• **Description of the task**:
I'd like the entries reproduced exactly, with the images omitted.

Stored data entries
##########

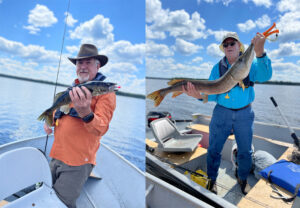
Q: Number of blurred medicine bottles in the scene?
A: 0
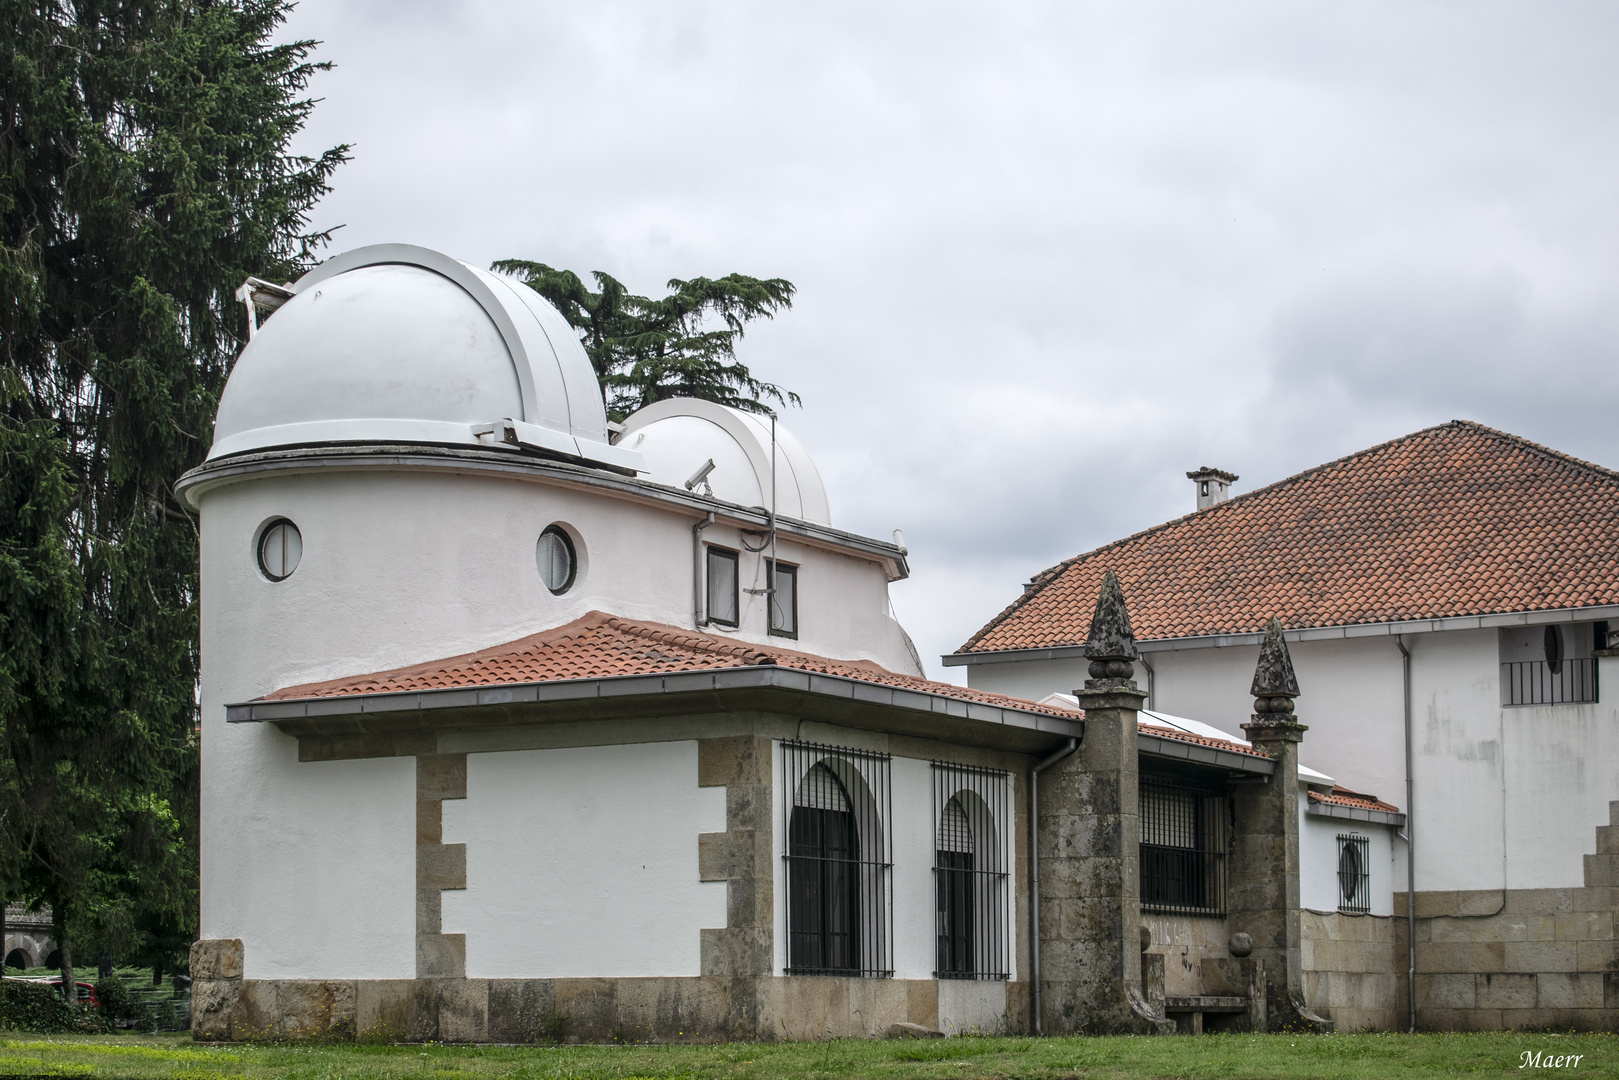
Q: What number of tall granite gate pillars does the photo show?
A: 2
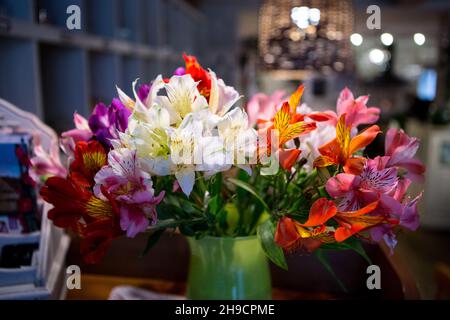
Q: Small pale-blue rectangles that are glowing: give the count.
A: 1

##########

• **Solution**:
Q: Number of blurred medicine bottles in the scene?
A: 0
Q: What number of tall granite gate pillars does the photo show?
A: 2
Q: Small pale-blue rectangles that are glowing: give the count.
A: 1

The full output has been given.